Nicola si grattò nervosamente il pizzetto, sperando di evitare il peggio.
Teo Festa era robusto, schietto e a volte scortese; soprattutto con quelli che non pagavano nell’immediato le consumazioni.
-Vedo parecchie cose, quando fisso i bicchieri vuoti.- rispose a bassa voce, fingendo di udire il suo interlocutore da un’altra dimensione.
-Guardami Nick!!...- Teo lo riportò bruscamente alla realtà martellando una tazzina sul bancone. -...Sono qui! Mi percepisci?!... Bene! Credo sia ora di finirla.-
-F...Finirla?!..- balbettò Nicola.
-Già!... Mica perché ho dei problemi a vederti in questo stato, beninteso, sono abituato del resto a questo genere di spettacoli, ma per via delle continue raccomandazioni di tuo fratello...-
-Lui la paga per non darmi da bere? Oppure per evitarmi di fissare i bicchieri vuoti?- chiese Nicola, alzandosi a fatica. Era uno di quei momenti, quelli giusti per andarsene.
Teo passò uno straccio sul rubinetto di ottone e subito dopo lo lanciò seccato nel lavandino.
-No, lui non paga, ma neanche ORDINA; ALMENO!...- rispose.
Nicola si annodò al collo la spessa sciarpa grigia e si strinse con rapidità nel logoro giaccone di pelle.
- Saldo tutto col prossimo conto, non si preoccupi.- disse.
-Mavvvacagare! Domani non farti vedere Nick... e neppure dopodomani. Diciamo per tutta la settimana, anzi.- rispose Teo, indicandogli la porta.
-Grande risolutezza!...- pensò Nicola -...ma gli restano ancora quei vecchiacci da espellere, al caro Festa.-
Fuori faceva freddo, davvero freddo, ed era buio.
S’incamminò verso casa, ancora abbastanza padrone di sé, riflettendo su quanto gli aveva detto Teo a proposito di suo fratello.

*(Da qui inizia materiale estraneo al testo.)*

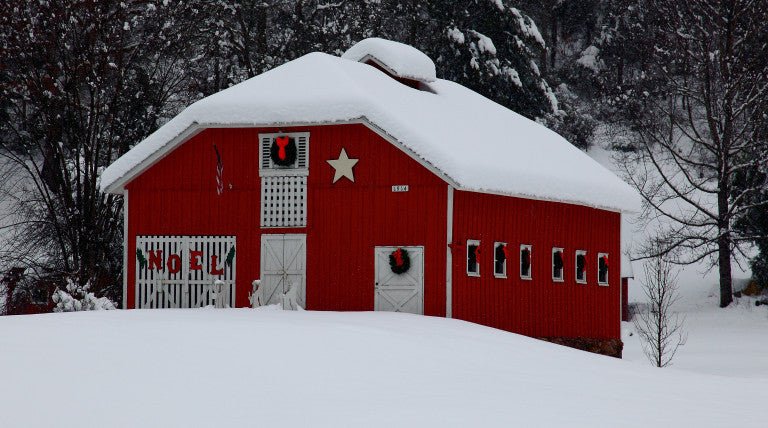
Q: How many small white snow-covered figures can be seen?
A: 3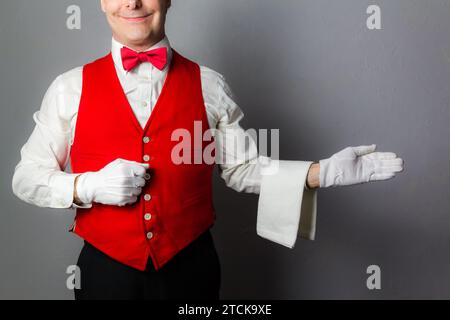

Era da tre mesi, da quell’ultima volta che lo avevano riempito di botte credendolo una specie di mostro, che non ne aveva notizie.
Gran brutta storia quella, a ripensarci; rovinosa per la reputazione di famiglia.
D’accordo, Carlo l’aveva organizzata per farlo uscire dall’apatia, per consentirgli di guadagnare qualche spiccio trasformando la banale storia di rottura amorosa di un suo cliente in qualcosa di molto più misterioso e terrificante, tale da giustificare lunghe e proficue indagini, ma a che prezzo? Le conseguenze del bluff erano state tutt’altro che positive; al punto da guadagnarci soltanto uno stato di apatia peggiore, di quella che, per esempio, ti può far fingere di udire i tuoi creditori da un’altra dimensione.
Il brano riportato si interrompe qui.